*** Opening of DATA FOR REVIEW ***

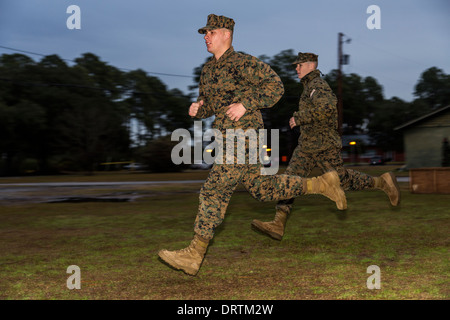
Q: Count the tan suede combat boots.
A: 4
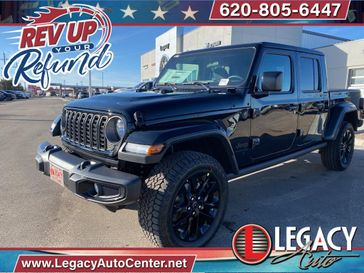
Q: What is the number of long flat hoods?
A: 1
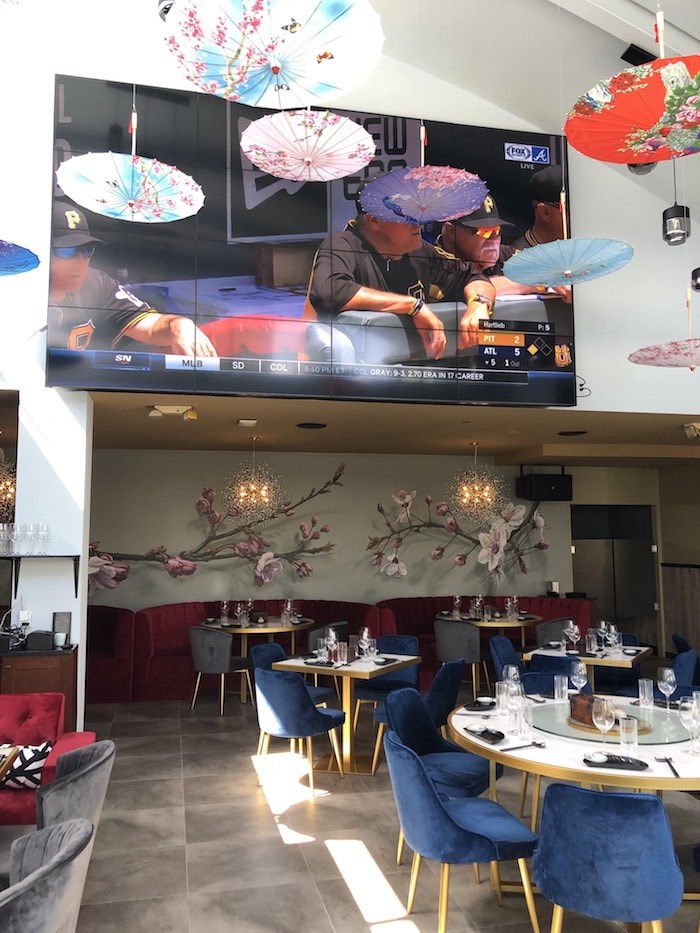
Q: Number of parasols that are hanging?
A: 8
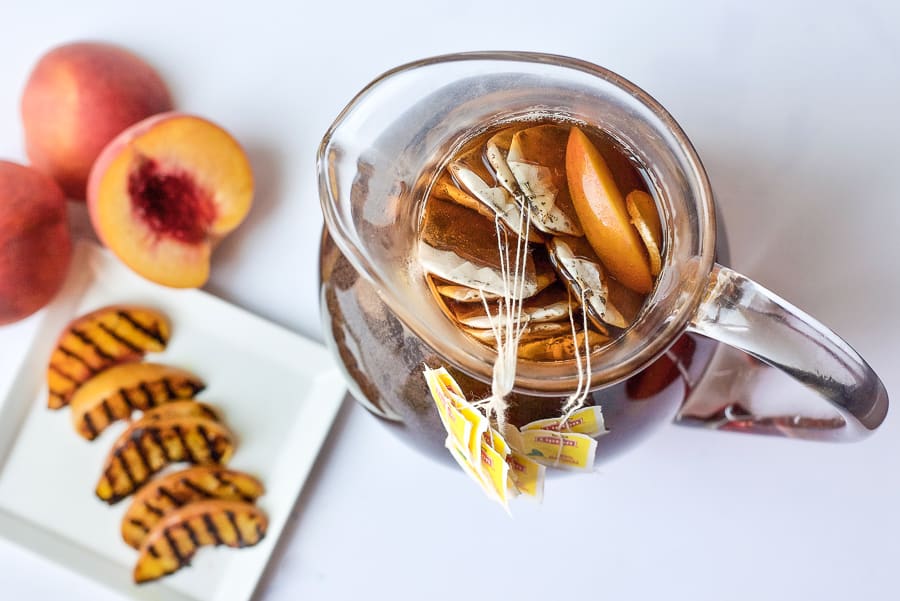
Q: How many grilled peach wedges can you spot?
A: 6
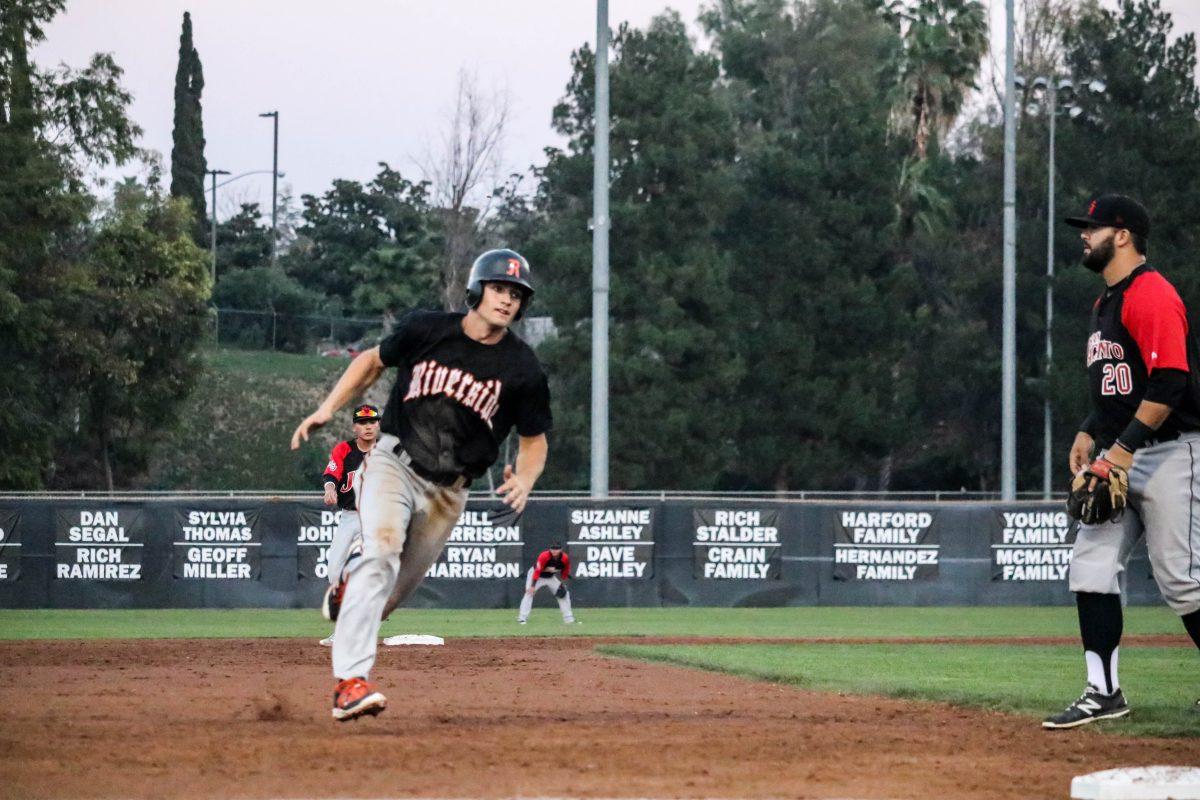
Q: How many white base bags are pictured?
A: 2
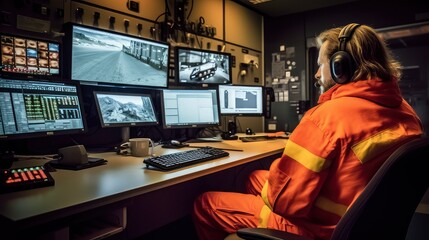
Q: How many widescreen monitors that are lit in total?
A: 7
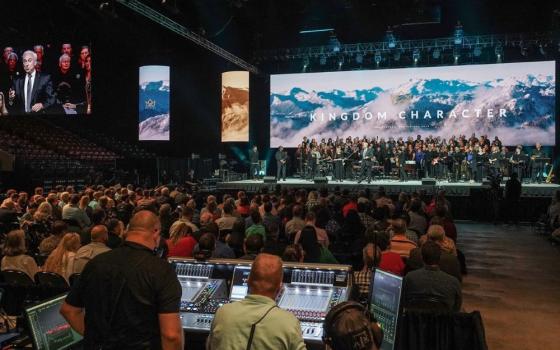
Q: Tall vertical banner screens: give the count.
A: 2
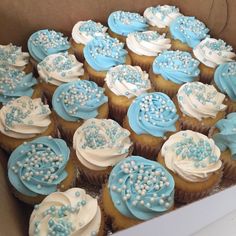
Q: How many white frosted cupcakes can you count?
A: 12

*** Close of DATA FOR REVIEW ***

** WHAT THE TASK ASKS **
Write out the data precisely as given, excluding the pictures.

** RESPONSE BELOW **
Q: Count the tan suede combat boots.
A: 4
Q: What is the number of long flat hoods?
A: 1
Q: Number of parasols that are hanging?
A: 8
Q: How many grilled peach wedges can you spot?
A: 6
Q: How many white base bags are pictured?
A: 2
Q: How many widescreen monitors that are lit in total?
A: 7
Q: Tall vertical banner screens: give the count.
A: 2
Q: How many white frosted cupcakes can you count?
A: 12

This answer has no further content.